Item enumeration data:
--
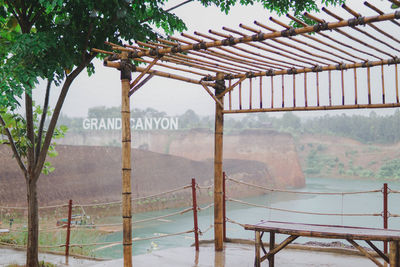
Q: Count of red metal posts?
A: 4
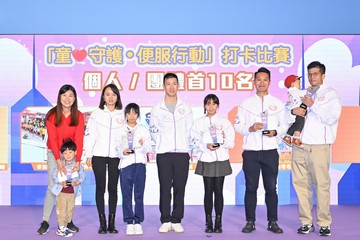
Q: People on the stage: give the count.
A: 9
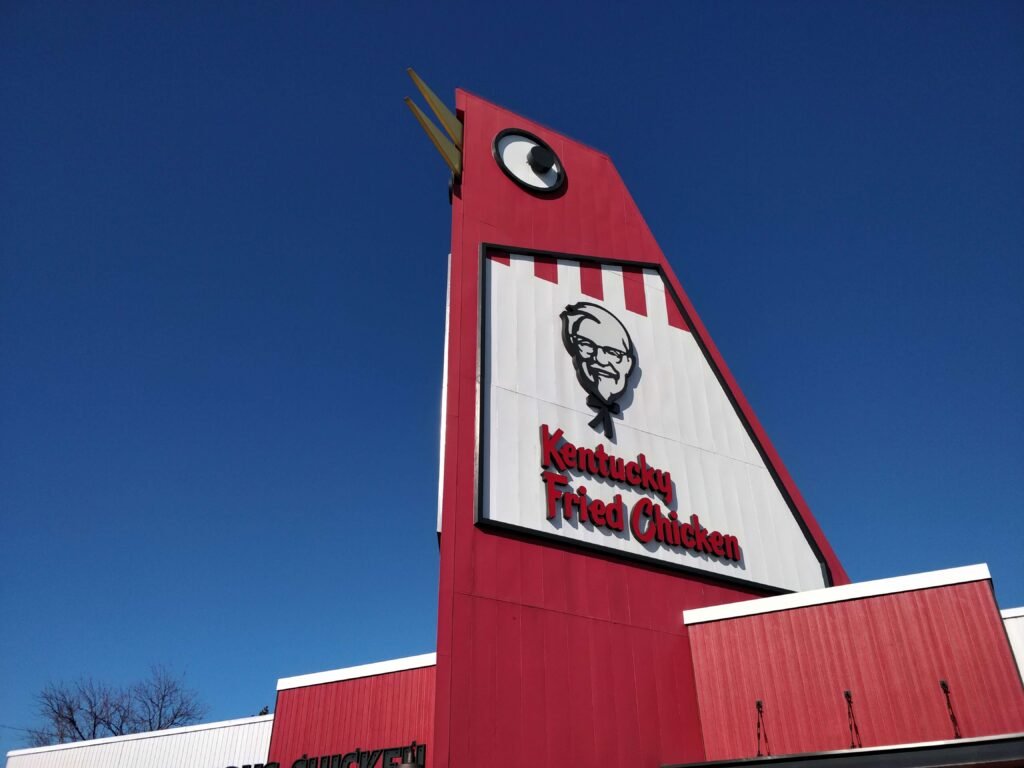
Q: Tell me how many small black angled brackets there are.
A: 3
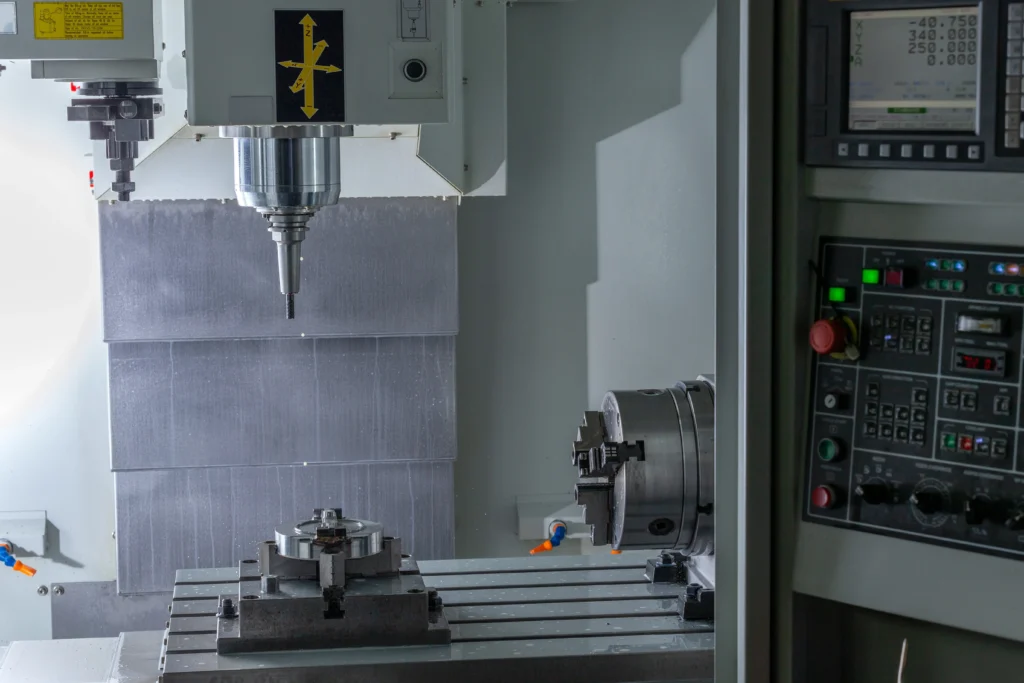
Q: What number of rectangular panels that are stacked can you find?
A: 3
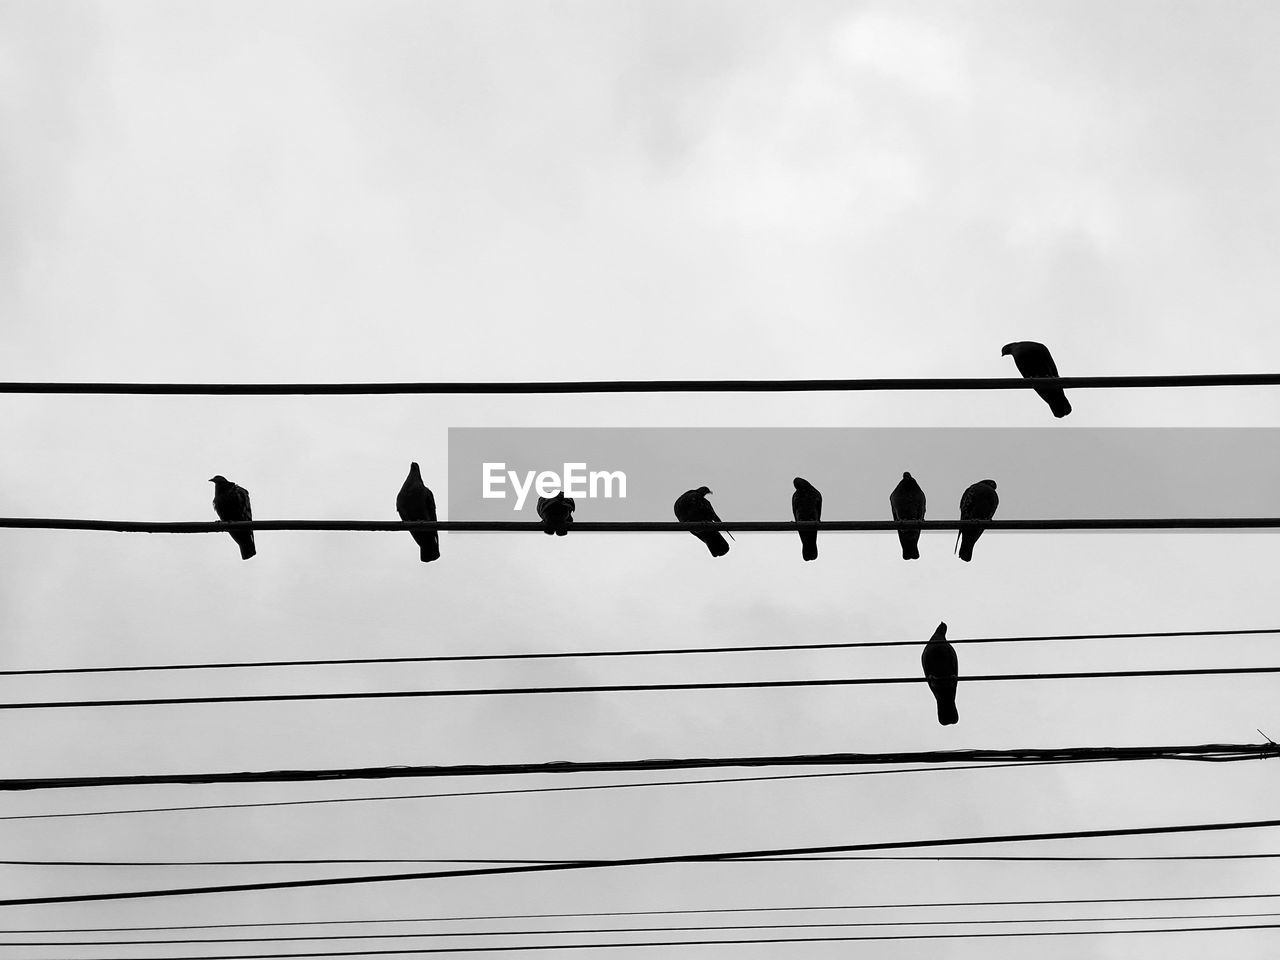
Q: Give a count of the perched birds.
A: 9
--
# Problem
The answer consists of the lines from the one holding "Q: Tell me how" to the end of the records, inclusive, restated exactly and without pictures.

# Answer
Q: Tell me how many small black angled brackets there are.
A: 3
Q: What number of rectangular panels that are stacked can you find?
A: 3
Q: Give a count of the perched birds.
A: 9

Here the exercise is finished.